HOW TO COMPLETE THIS TASK -> Each record below should be output verbatim, without pictures.
Segment Start: SOURCE MATERIAL
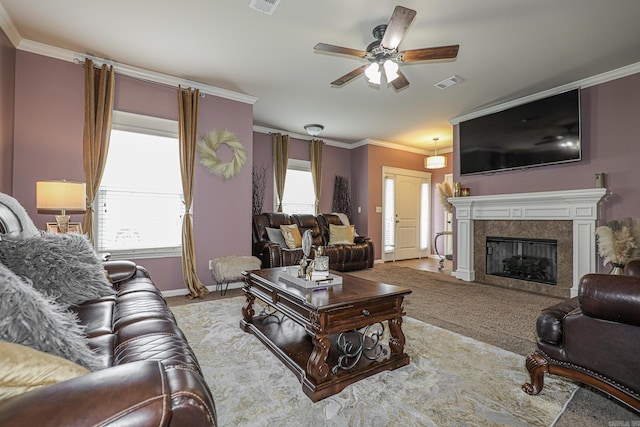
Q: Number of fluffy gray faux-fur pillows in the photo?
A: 2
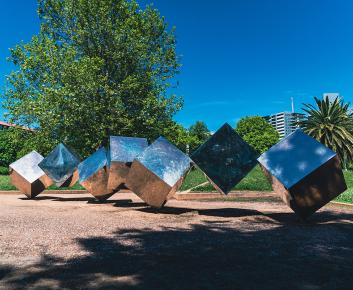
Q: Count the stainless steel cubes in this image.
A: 7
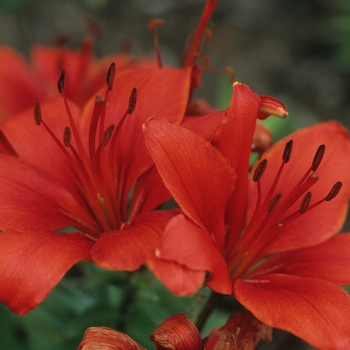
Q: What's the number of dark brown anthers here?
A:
Segment End: SOURCE MATERIAL
WRITTEN RESPONSE ->
Q: Number of fluffy gray faux-fur pillows in the photo?
A: 2
Q: Count the stainless steel cubes in this image.
A: 7
Q: What's the number of dark brown anthers here?
A:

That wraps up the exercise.